--- THE DATA ---
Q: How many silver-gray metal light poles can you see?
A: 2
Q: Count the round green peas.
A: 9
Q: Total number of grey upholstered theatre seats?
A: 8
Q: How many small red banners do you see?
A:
---
--- THE DATA ---
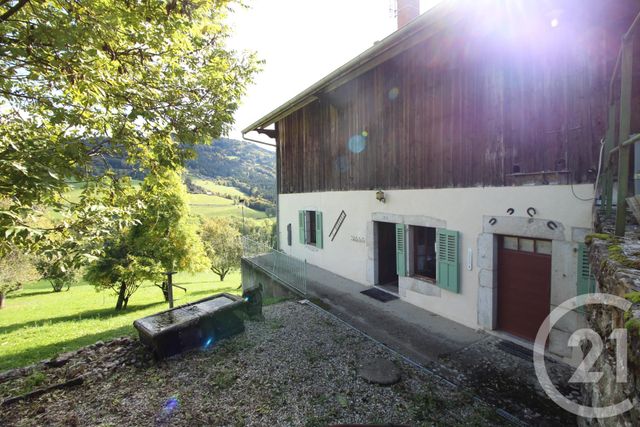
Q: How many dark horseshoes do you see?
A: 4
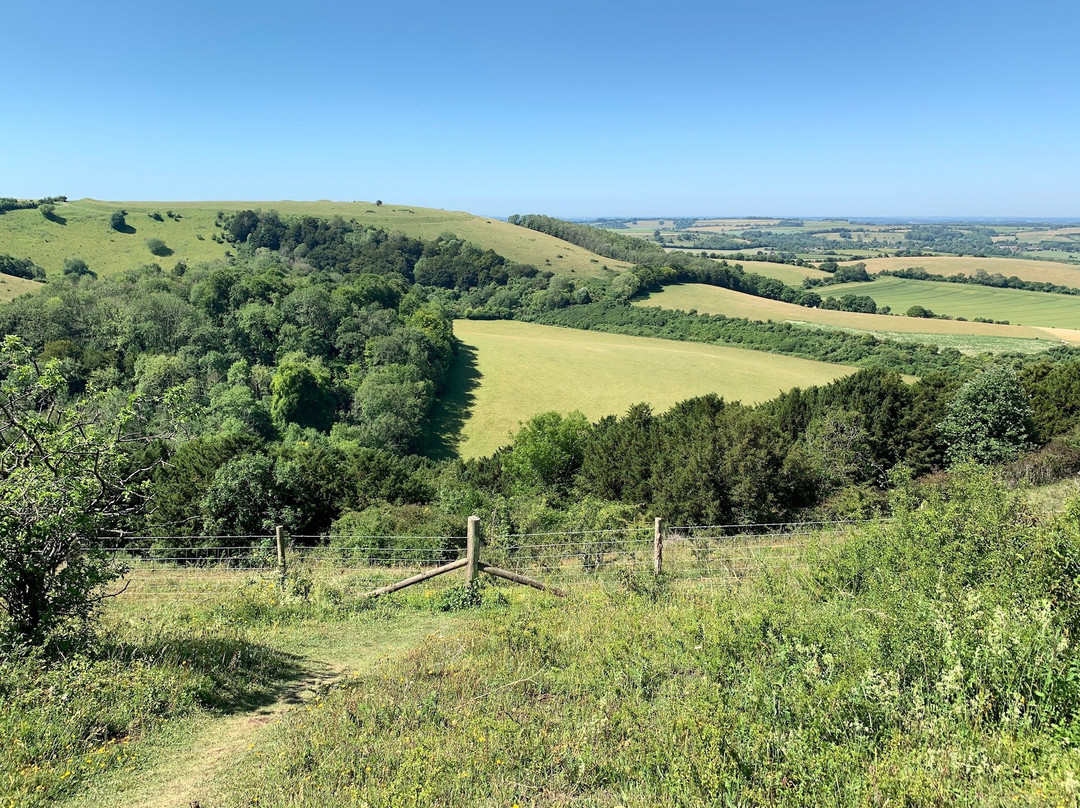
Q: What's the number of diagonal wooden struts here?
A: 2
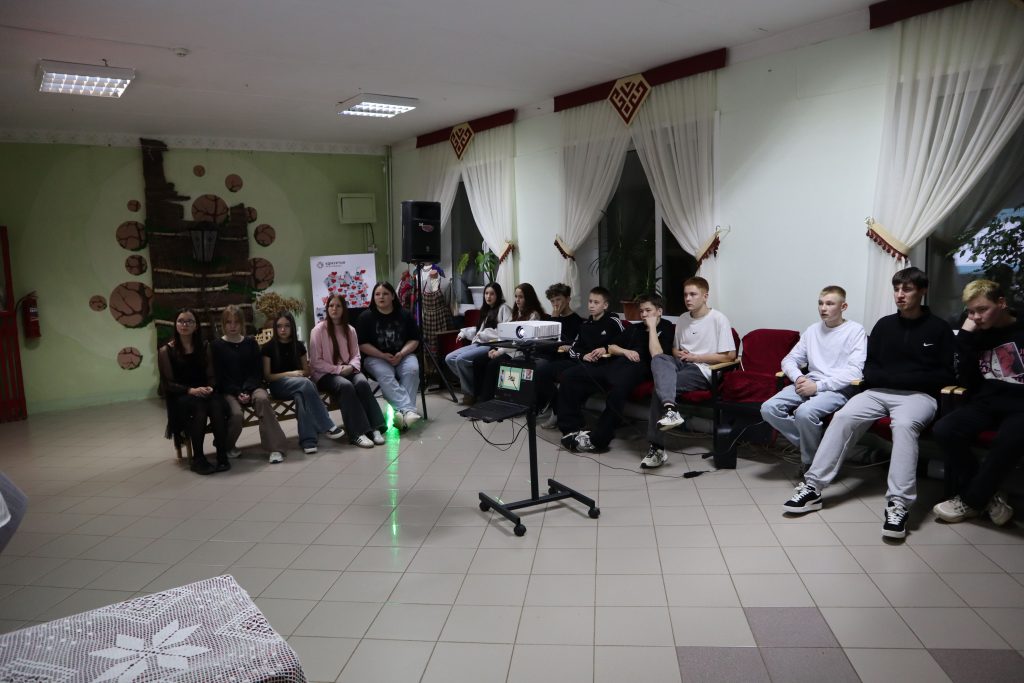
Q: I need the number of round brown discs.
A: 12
---
--- THE DATA ---
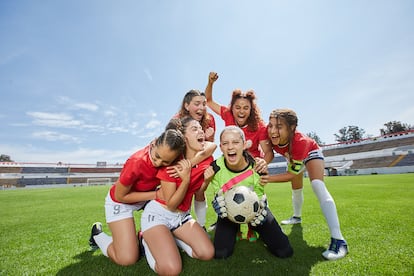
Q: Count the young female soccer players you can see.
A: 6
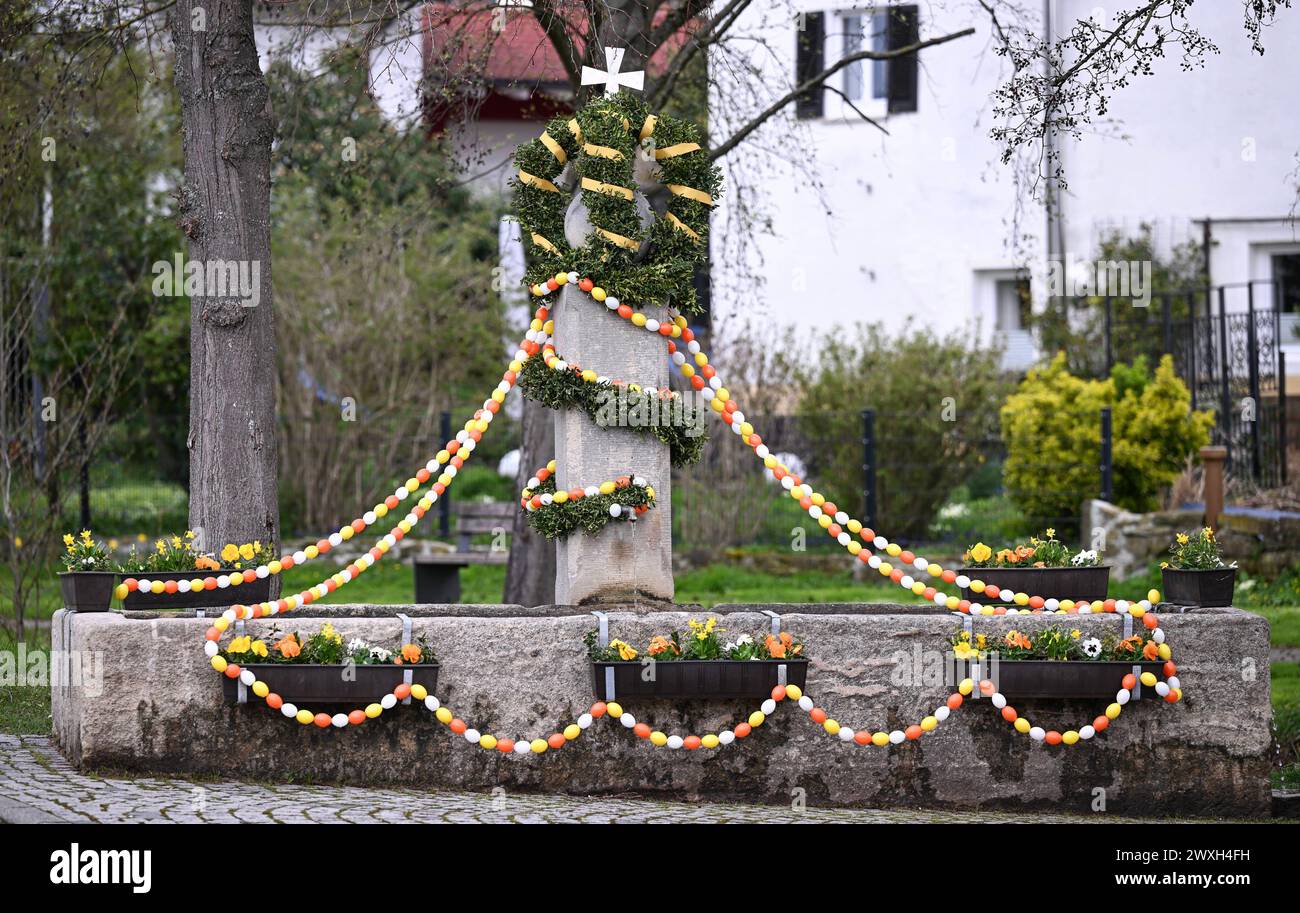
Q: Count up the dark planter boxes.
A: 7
---
[WORK INSTRUCTIONS]
Wherever the string "many" appears in a line of the records, copy that line.

[TASK RESPONSE]
Q: How many silver-gray metal light poles can you see?
Q: How many small red banners do you see?
Q: How many dark horseshoes do you see?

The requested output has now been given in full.